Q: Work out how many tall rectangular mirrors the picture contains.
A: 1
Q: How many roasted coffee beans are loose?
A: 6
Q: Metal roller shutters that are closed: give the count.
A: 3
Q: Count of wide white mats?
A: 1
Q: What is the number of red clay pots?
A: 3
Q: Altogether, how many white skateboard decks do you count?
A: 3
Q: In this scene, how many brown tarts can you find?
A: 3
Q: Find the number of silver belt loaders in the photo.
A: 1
==
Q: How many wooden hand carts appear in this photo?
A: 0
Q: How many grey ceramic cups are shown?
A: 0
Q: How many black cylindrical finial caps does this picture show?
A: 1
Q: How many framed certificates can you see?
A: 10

__About this task__
Please show every line of the entries above that contains the word "white".

__Completed task__
Q: Count of wide white mats?
Q: Altogether, how many white skateboard decks do you count?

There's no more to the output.